1. The flow of water is always downhill
When installing a French drain, ensure that you have a proper, angled slope for optimal water flow. Remember that water always moves downhill due to gravity, so a consistent sloping in your trench is needed to redirect the water away from the problem areas effectively. If you are unsure, always revert to using a level, such as this Spirit Level from Walmart.
If the sloping of your trench is not correct, even by a small margin, it will be impossible for the water to flow through the trench and pipe. A slope gradient of approximately 1% is usually recommended, allowing gravity to do the hard work for you, and redistributing the water elsewhere in your yard. Your landscaper will be able to advise on the best course for the water to flow.
Finally, avoid having any dips or low points in your trench, as this can result in the pooling of water, only adding to your problems.
2. Failure to use a permeable membrane
Another mistake to avoid when installing a French drain is not lining the trench with a permeable membrane. This membrane acts as a barrier and prevents dirt and debris from combining and mixing with the gravel in the trench. This is important, as larger stones and gravel allow the water to freely flow.
Many think that the permeable membrane is a 'nice to have' but not necessary. This would be a mistake. If you do not line the trench, nothing is stopping the soil and debris from mixing in the trench and the pipe. This contamination will ultimately result in clogging and reduced capacity for the pipe to move water over time.
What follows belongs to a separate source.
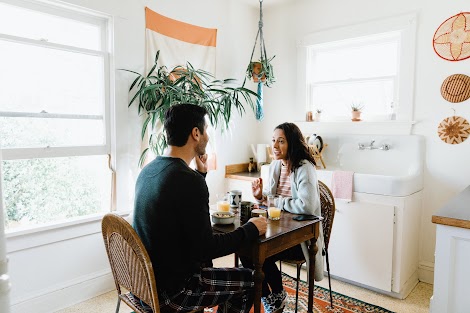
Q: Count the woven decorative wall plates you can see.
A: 3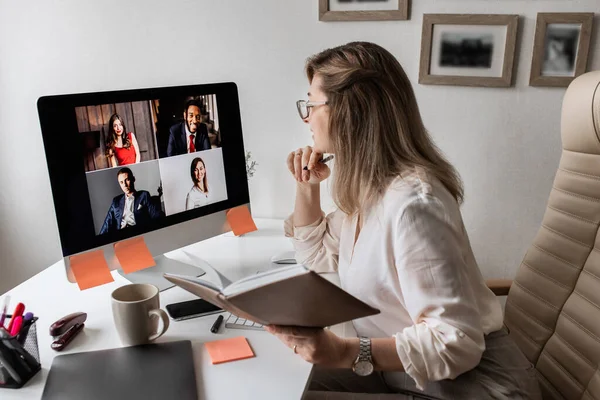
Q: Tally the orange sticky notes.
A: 4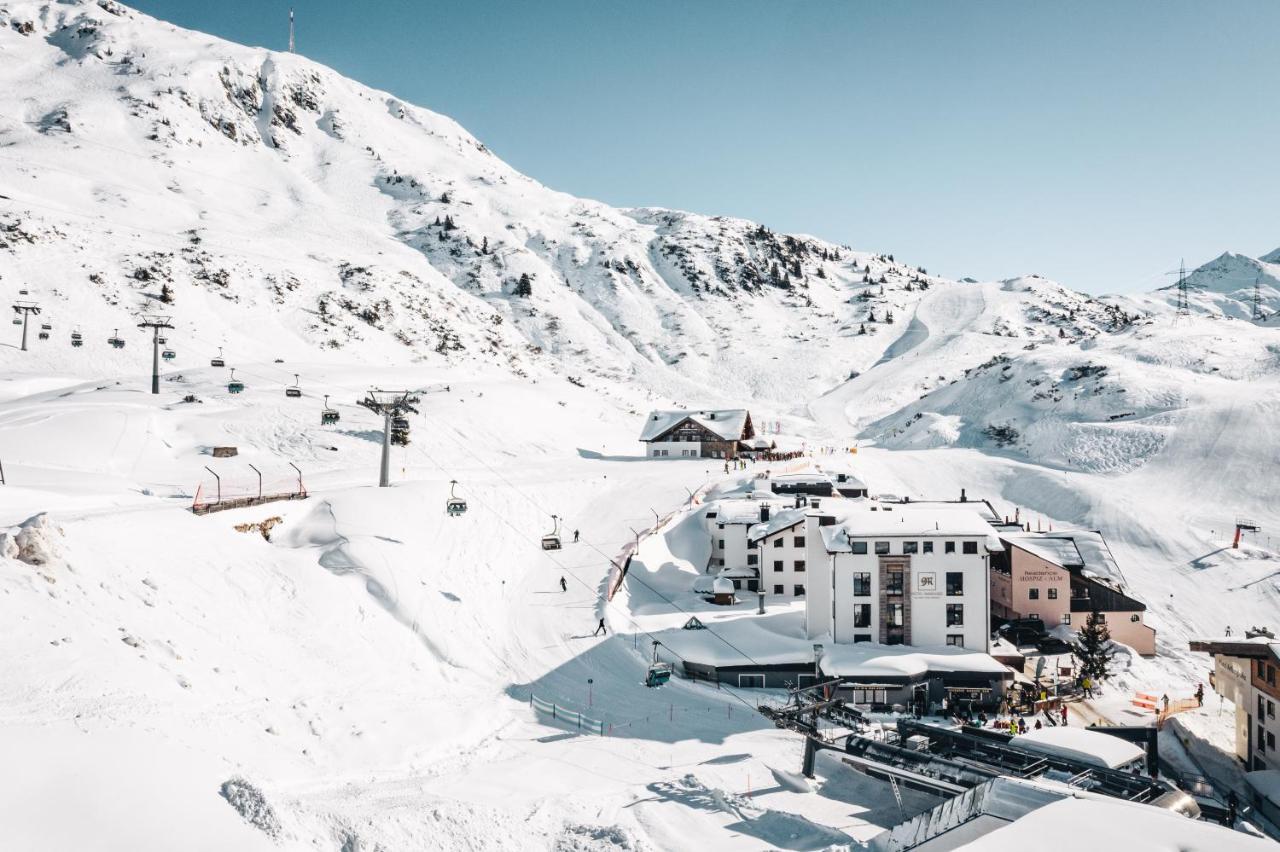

Your landscaper or local builder's store will be able to advise on the material you need. The final result will be almost present-like, with the gravel and piped wrapped up and encased in the membrane.
3. Do not use gravel that is too small
Always use larger-sized gravel for your trench. This is crucial for the success of your French drain, to ensure adequate permeability and drainage. Select a natural, rounded stone or gravel, ideally 1/2 inch - 1 inch in size, as seen in the image above. The aesthetic is not important here, as you will not see the gravel once the French drain is complete.
Using the correct size of gravel will enable good water flow and won't clog the trench or pipe. It is best to avoid using pea-sized stones or crushed rock. Using any smaller material can eventually clog the trench by filling in the gaps between the gravel, preventing water from reaching the pipe.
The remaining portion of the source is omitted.